- _Exercise_
The lines to copy from the data below are those that hold the string "photo".

[Item enumeration data]
• • • •

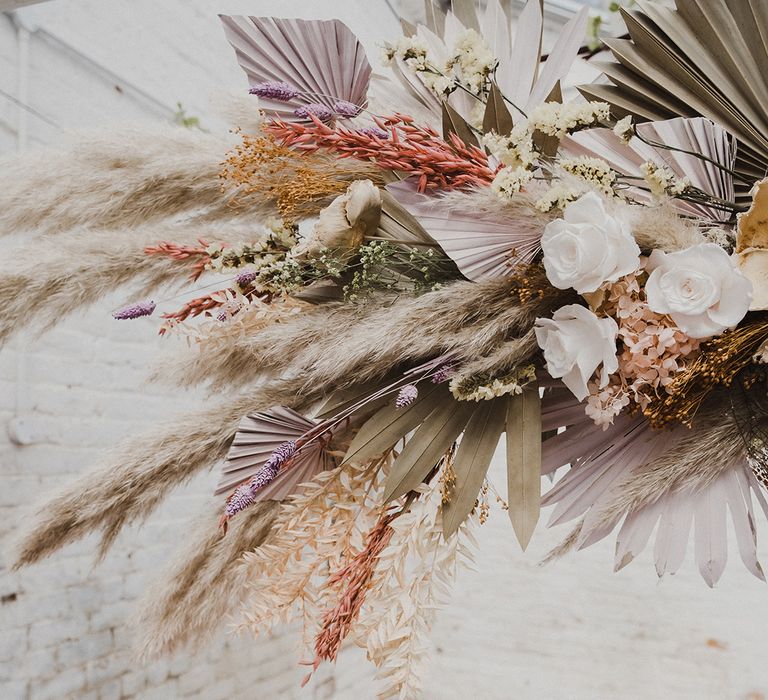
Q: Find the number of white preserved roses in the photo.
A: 3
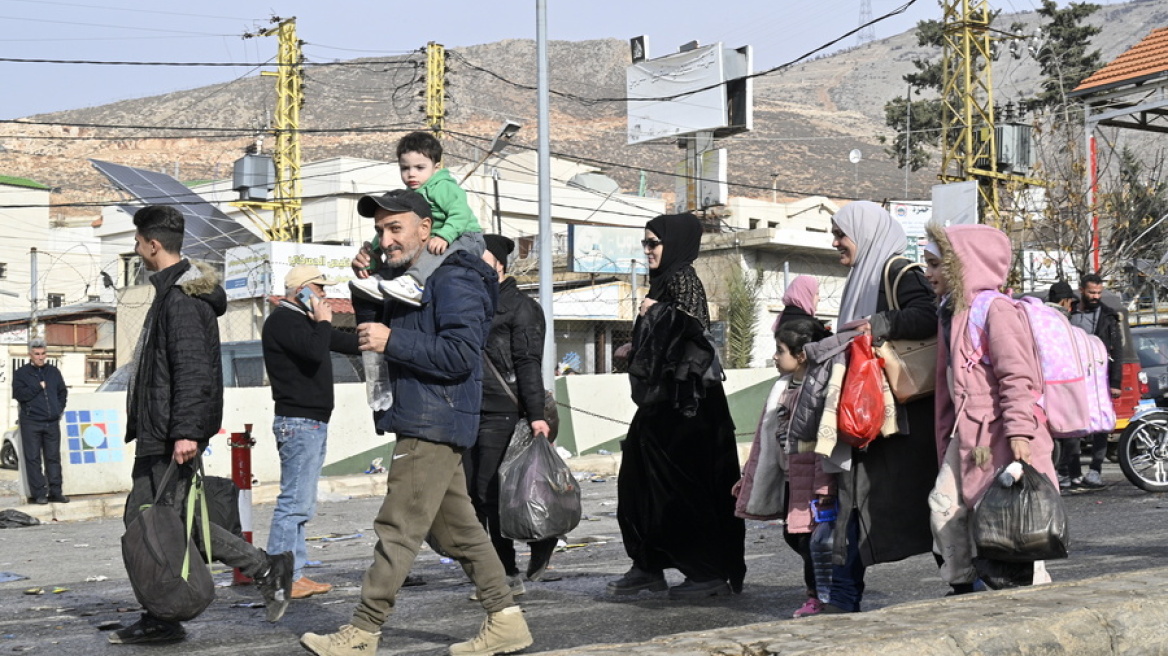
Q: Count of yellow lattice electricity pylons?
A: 3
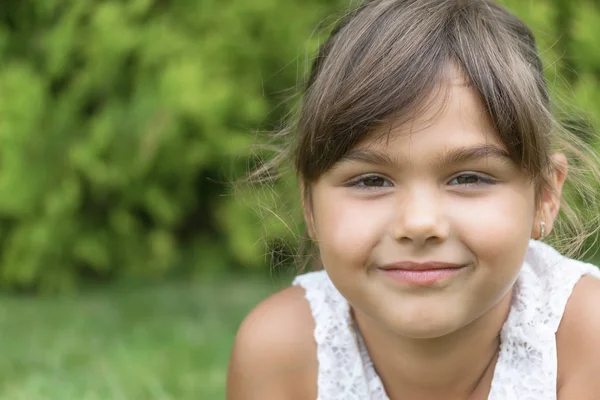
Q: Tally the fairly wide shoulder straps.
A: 2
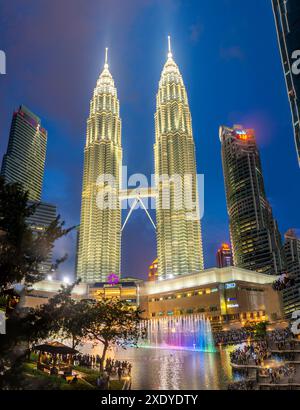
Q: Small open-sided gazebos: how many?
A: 1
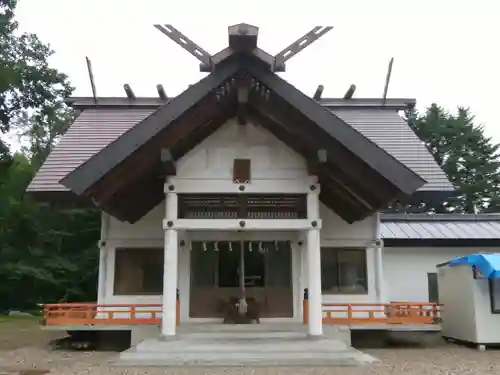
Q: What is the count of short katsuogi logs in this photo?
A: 4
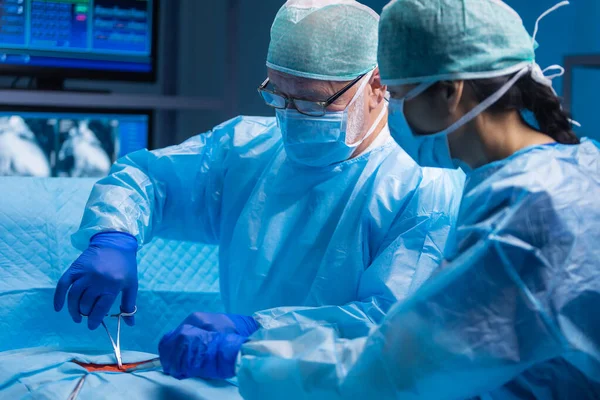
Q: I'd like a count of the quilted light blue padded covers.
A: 1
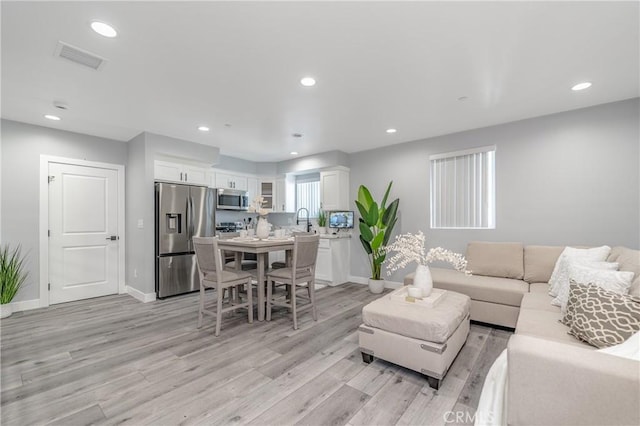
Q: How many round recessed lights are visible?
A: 7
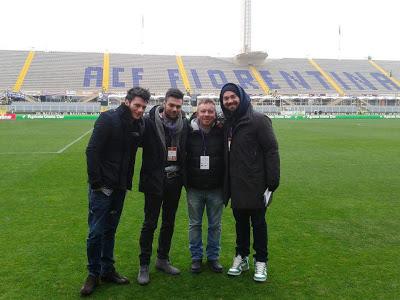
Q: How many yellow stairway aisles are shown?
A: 6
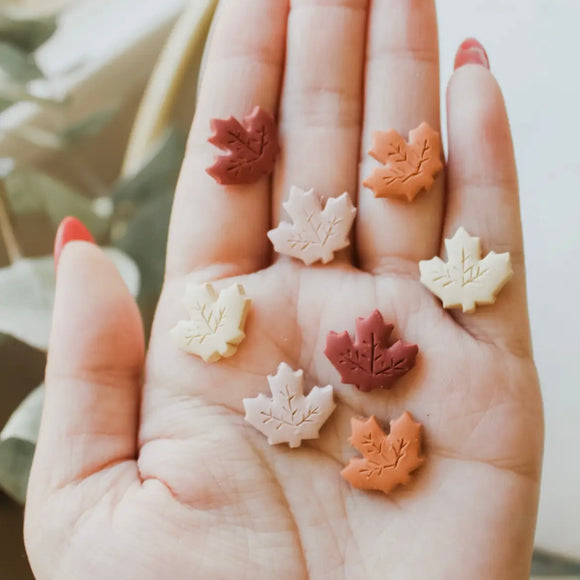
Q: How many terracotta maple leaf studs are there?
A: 2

• • • •

- _Expected answer_
Q: Find the number of white preserved roses in the photo.
Q: What is the count of short katsuogi logs in this photo?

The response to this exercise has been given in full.